SQL-based data architecture practices are not suited to supporting digital engagement. Real-time digital operations are too dynamic and users’ digital platform behaviors too variable to utilize data architecture practices driven by transactions, reports, dashboards and queries.

Here are some important requirements for event-responsive data:

  • Real-time, event-responsive data is dynamic. Driven by events, event-responsive data is a dynamic and, to support new APIs, frequently changing data store. That differentiates it from application databases, data warehouses, and data marts that are architected first to support defined transaction, reporting, dashboard, and query use cases.
  • Event-responsive data must be architected to operate in, and across, clouds. Digital platforms operate in the cloud but not necessarily all in the same cloud. This means hosting the digital platforms it supports.
  • Event-responsive data interactions are via APIs. So, another aspect of event-responsive data is that it operates using cloud-ready APIs and containers to respond to data events and process data streams.
  • Event-responsive data is designed around real-time API interactions. API data content is the basis for the data architecture of an event-responsive data store. Relational tables are not as suited to the demands of event-responsive data as data objects, like JSON.
  • Event-responsive data objects provide additional flexibility. Data objects can add new data elements, lineage, metadata, history of data changes, and more into their content. This flexibility enables audits, compliance, and real-time responses needed for success.
  • Event-responsive data aggregates dynamically. An important aspect of a dynamic, real-time data store is that events can change aggregated values such as the total number of items in a shopping cart or the value of a portfolio. Automated processes that calculate and store aggregates asynchronously as a result of events are required.
  • Event-responsive data informs processing systems. As digital interactions become the primary method of engaging customers, event-responsive data captures data important to non-event driven systems of record and systems of insight. This data needs to be delivered to them for further operational business processing.
A strategy to make legacy processing systems digital: Today, legacy processing systems and event-driven systems need to coexist to support business operations. There is simply too much essential functionality performed by legacy applications. The future will be increasingly digital so replacing, over time, legacy functionality with digital engagement counterparts is an important strategic practice. This deprecates legacy applications and replaces them, piece by piece, with event-responsive data and automated analytics serving business functions through digital engagement platforms.

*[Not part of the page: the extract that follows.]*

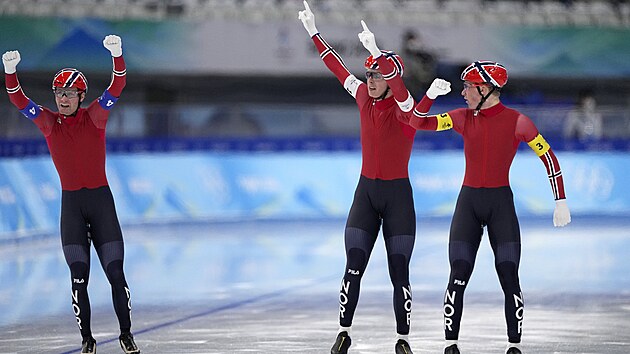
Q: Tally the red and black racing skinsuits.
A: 3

Data architecture has been the design backbone of applications, data warehouses, data marts, data lakes, and analytics. Common aspects of data architecture include “how it is stored, arranged, integrated, and put to use”1. This is not sufficient for an event-responsive, digital data architecture.

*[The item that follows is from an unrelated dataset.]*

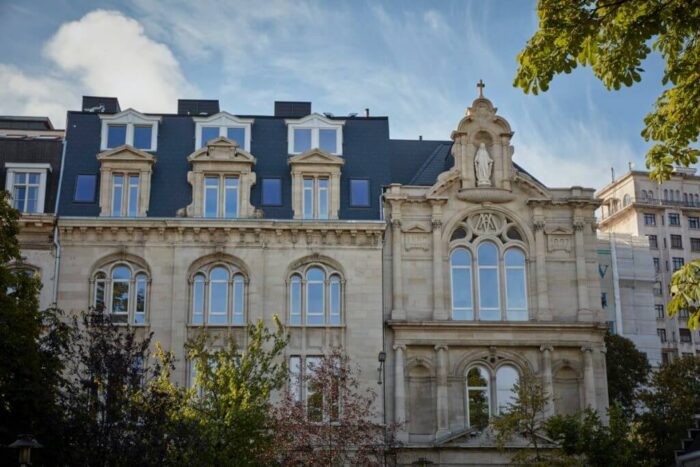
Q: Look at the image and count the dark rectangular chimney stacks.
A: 3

Architecting a data solution for an evolving, API-responsive, digital data store is different than a logical and physical data design driven by transactions, reports, dashboards and queries, all of which have an inherent structure to them that guides the architecture.

Architecting a Digital Data Architecture through Governance 

Transformation of data architecture is needed to support digital engagement. As stated above, the digital architecture framework provides the ability to architect digital engagement, event-responsive data, and data delivery functionality to enterprise, rather than siloed operational, standards.

 

The opportunity for enterprise data management is to build new event-responsive data capabilities that support multi-cloud operations, interact with digital engagement platforms and data delivery services solely through APIs, and govern its data content to enterprise standards from its inception.

The opportunity for enterprise data delivery is to build new data stream-based capabilities that support event-responsive data and existing processing systems with the same governance of data content to the same enterprise data standards as event-responsive data.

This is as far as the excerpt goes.